Champions learn to keep their faces expressionless as they walk off the arena for the last time, or continue playing knowing the end is near. But they give themselves away in small ways — the exaggerated motions suggesting it is just another day in the office, the profound concentration in putting their things together as they walk off court or the fixed smile they wear hoping it indicates all is well. For many sportsmen, the ‘R’ word is the most dreaded.

Watching Roger Federer walk off the Rod Laver arena one last time (perhaps!) was heart-breaking. It is always that way when a hero fades into history. The long-drawn fade only makes it worse. You suffer with your hero, just as you exulted with him in the good times. His triumphs were yours, and so too his disappointments. As ‘R-Day’ approaches, you hope it will be painless both for you and your hero. In sport as in movies and novels, no one likes a messy ending.

Unlike the hero who suffers and then is gone, we suffer over and over again as various heroes retire. Muhammad Ali, my first great non-cricketing hero, hung on that bit too long thanks to his handlers, his entourage and sponsors. He lost his final bout to Trevor Berbick when good sense and medical advice suggested that he should have called it a day three years earlier when he regained his world title in the Leon Spinks fight.

It was a good example of what the poet Dylan Thomas called raging against the dying of the light, but in the case of sportsmen and especially boxers, that is not a good idea.

When a great sportsman quits, a part of his fans goes with him, too. When Sachin Tendulkar called it a day, the media was full of stories of how fans measured time and progress in their own lives by his achievements on the field. “Finished school the year he made his first fifty...got married when he made a century in Sharjah...” and so on.

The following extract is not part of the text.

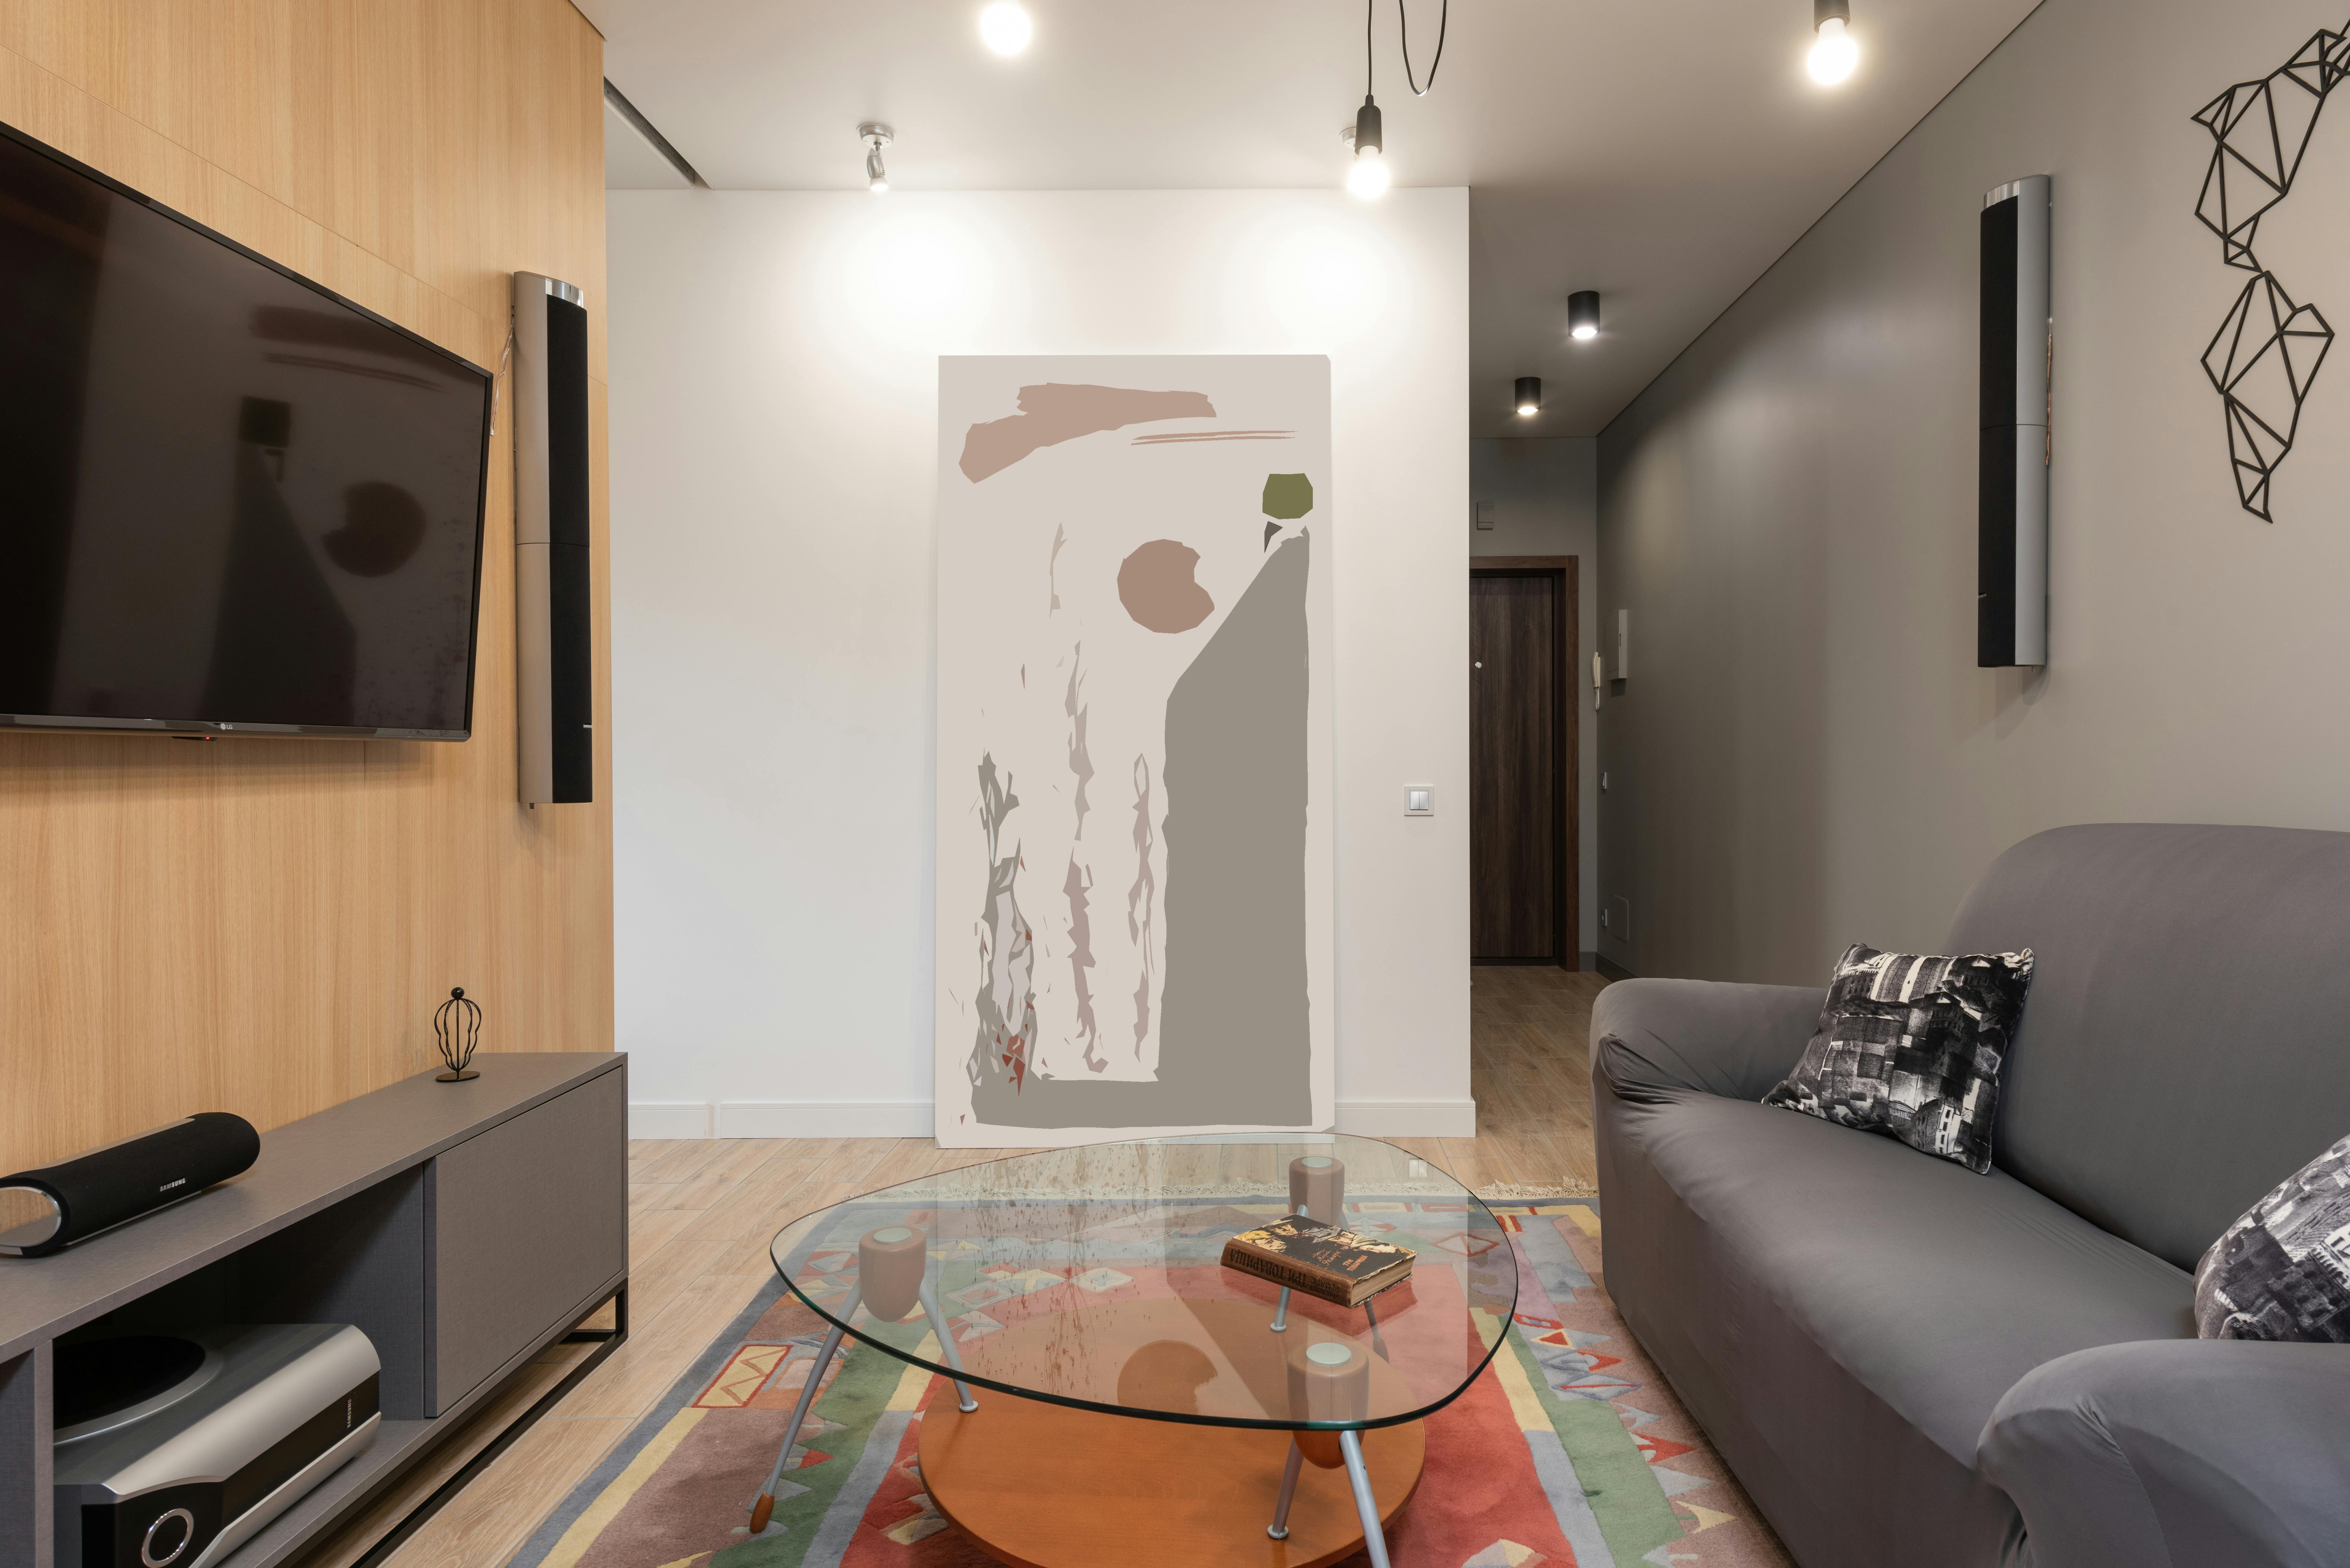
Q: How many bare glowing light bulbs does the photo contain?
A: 3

For so long had Sachin been in the collective consciousness that he had become the universal clock by which a generation told time. As the end nears, sportsmen have to deal with the same question asked in different ways: “Are you ready to retire?” The answer is usually something along the lines of, “I am enjoying myself. When I stop enjoying myself, I will call it a day” or “I will sit down with my family and my team…” Perhaps there will be one final triumph. And if there is, then retirement might be seen as premature. Then the cycle of hope and disappointment begins afresh.

“The question isn’t at what age I want to retire,” said George Foreman, who was still boxing at 48, “it’s at what income.” When Bjorn Borg retired at 26, he wanted to do “other things in life.” Motivation is the key. Borg lost it early. Tendulkar had it always. Federer still does.